Novas denúncias: difamação e ameaça

As novas denúncias feitas por Ana são de difamação e ameaça. Segundo os boletins de ocorrência do caso, registrados na quinta-feira (8) pela professora, em 10 de novembro, uma funcionária da escola a difamou, dizendo que a professora a assediou moralmente no local de trabalho. A educadora nega a acusação.

Em outro registro policial feito também na quinta, Ana acusa dois alunos de ameaça por terem dito a ela que “já deveria ter morrido e merecia ser fuzilada”. A frase foi dita em 5 de dezembro, dentro da escola, segundo a educadora.

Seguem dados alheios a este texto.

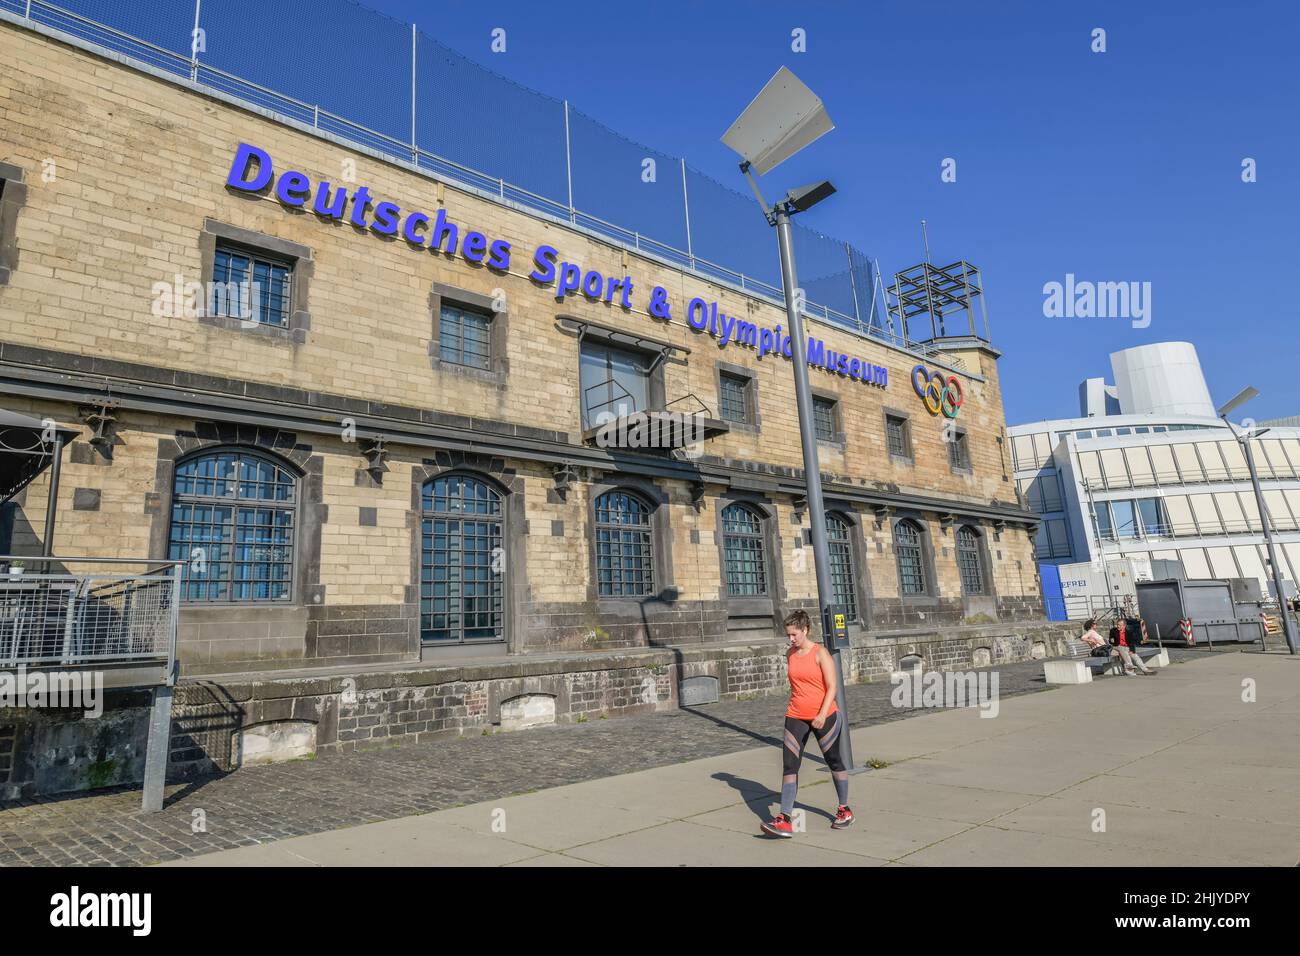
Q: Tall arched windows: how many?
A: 7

De acordo com o boletim de ocorrência, os alunos que a ameaçaram haviam discutido com a professora em 1º de novembro, quando ela debatia com os estudantes a necessidade de falar sobre o combate ao racismo na escola.

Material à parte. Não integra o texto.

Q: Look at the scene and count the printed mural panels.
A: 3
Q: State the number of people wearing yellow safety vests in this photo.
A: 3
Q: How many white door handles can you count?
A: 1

Segundo Ana Koteban, os alunos ainda a acusaram de tê-los xingado com palavrões, o que ela também nega.

Todos os três boletins de ocorrência foram feitos inicialmente na Delegacia de Crimes Raciais e Delitos de Intolerância (Decradi).

O que disse a professora

O g1 não conseguiu localizar a professora para comentar as novas denúncias sobre difamação e ameaça.

Na última vez que conversou com a reportagem, Ana Koteban havia dito que “o ambiente escolar é insalubre para pessoas negras. Prejudica a nossa saúde mental e gera problemas não só de desempenho escolar e ascensão na carreira, mas gera problema de saúde física. Por isso dizemos: o racismo mata”.

A Rede de Proteção e Resistência Contra o Genocídio acompanha o caso de Ana. “A violência estrutural do racismo atinge todos os setores da sociedade. Precisamos de uma ação conjunta e efetiva de toda comunidade escolar para que isso não se repita”, disse Marcio Berhing Silva, articulador da rede na Zona Sul.

Na esfera administrativa, a Secretaria da Justiça do governo estadual, por meio da Coordenação de Políticas para População Negra e Indígena, abriu um procedimento para apurar as ofensas racistas e nazistas envolvendo a educadora.

De acordo com a pasta, assim que a Polícia Civil identificar e responsabilizar criminalmente quem atacou a professora, o autor ou os possíveis autores poderão ser punidos com pagamento de multa que pode chegar a R$ 95 mil. O dinheiro iria para os cofres do Estado.

Por meio de nota, a Secretaria Municipal de Educação de São Paulo informou à época que “repudia qualquer ato de discriminação e racismo”. E que apurava internamente as denúncias de racismo e nazismo para identificar e punir os responsáveis.

Procurada para comentar as novas denúncias, de difamação e ameaça, a Prefeitura de São Paulo, por meio da Secretaria Municipal da Educação, informou que a apuração interna sobre o caso está em andamento.

“A administração municipal repudia qualquer ato de violência, discriminação e racismo dentro ou fora do ambiente escolar. A Diretoria Regional de Educação (DRE) está à disposição para colaborar com qualquer investigação oficial em curso”.

Ainda conforme a pasta, o Núcleo de Apoio e Acompanhamento para a Aprendizagem (NAAPA), que conta com psicopedagogos e psicólogos, acompanha o caso e prestará todo o apoio necessário durante o processo.

“A EMEFM Professor Linneu Prestes promove ações constantes com a temática antirracista, como rodas de conversa, apresentação de vídeos para discussão e elaboração de textos. Em novembro, ocorreu inclusive, uma palestra com os estudantes acerca da temática, como parte do calendário de atividades da escola”, afirmou a secretaria, em nota.